Le deuxième chapitre (« Une épiphanie de la peur : l’archaïque comme permanence », pp. 55-76) étudie quelques manifestations de l’archaïque permanent : ainsi la peur, surgie d’élans pulsionnels inconscients et activant « le schème de la chute où la mort est le résultat final » (p. 63) ; ainsi la transe, parfois caractérisée par le « débridement des instincts de la violence » (p. 76).

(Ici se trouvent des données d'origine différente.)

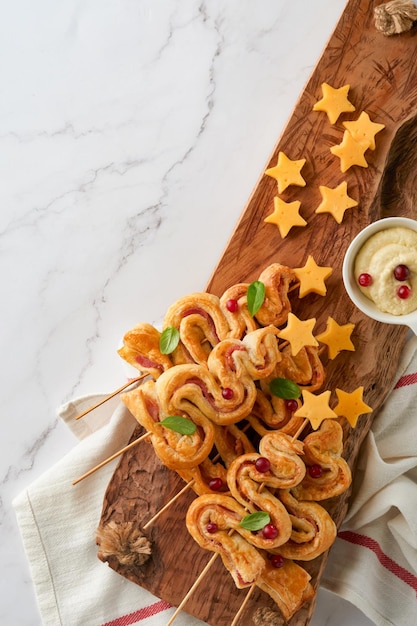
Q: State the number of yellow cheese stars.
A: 11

Dans le troisième chapitre (« L’isomorphisme de la mort : l’archaïque comme rémanence », pp. 77-145) le critique part du constat que « l’archaïque rémanent, de par sa caractéristique essentielle qui est la persistance des images […] s’allie surtout à des attributs d’un autre plan de la vie : le rêve et la mort » (p. 77), qui – dans l’œuvre d’Olympe Bhêly-Quenum, « ont pour antichambre les visions et les apparitions » (p. 77). Kapko passe en revue les quatre niveaux du symbolisme de la mort dans l’œuvre de l’écrivain : la mort comme acceptation (« l’impuissance de l’individu face à l’acharnement du destin l’amène à accepter la mort », p. 86) ; la mort comme punition (la ‘mauvaise mort’ qui frappe tous « ceux qui violent les principes cosmiques » (p. 94) et plus spécialement ceux qui donnent la mort à autrui) ; la mort comme vie continuelle (au sens que la mort n’est pas un achèvement, mais « un autre plan de vie » (p. 103), ce qui implique l’abolition de la peur de la mort) ; l’hymne à la mort, enfin, élevé dans le roman Les appels du Vodou en l’honneur de la mort de la mère et « opérant […] comme un désir thérapeutique et exorciste » (p. 114). Ensuite le critique réfléchit sur la mort en tant que symbole dans l’œuvre du romancier, qui se révèle « à travers des manifestations subliminaires » (p. 126), comme les rêves, les visions, les apparitions : il s’agit du recours aux ‘archétypes’ (Jung) ou ‘résidus archaïques’ (Freud), et qui marquent l’effort de l’écrivain « de rendre ostensible la réalité physique de la mort dans le seul but de l’exorciser » (p. 134), de « la vaincre en abolissant mentalement la frontière qui la sépare de soi » (p. 135).
Le quatrième et dernier chapitre du livre (« Les symboles de l’inconscient collectif : l’archaïque comme résurgence », pp. 147-195) analyse l’œuvre du romancier du point de vue de l’éternel retour, qui est la forme de l’archaïque quand il rejaillit à la surface. C’est dans ce chapitre que le critique inscrit les liens autobiographiques qu’entretiennent avec l’auteur plusieurs personnages, ainsi que la récurrence des mêmes personnages et des mêmes lieux dans des œuvres différentes ; en effet, « l’archaïque étant aussi un style, la résurgence des mêmes personnages dans une sorte d’éternel retour » (p. 166) en constitue une marque de forte cohésion interne. Surtout, l’éternel retour est sacralisé par les cérémonies concernant l’initiation, ce qui boucle parfaitement le discours du critique.
(Mahougnon Kakpo, Poétique baroque dans les littératures africaines francophones. Tome 1 : Olympe Bhêly-Quenum (thèmes et styles), Cotonou, Les Éditions des Diasporas, 2007, 217 pp.)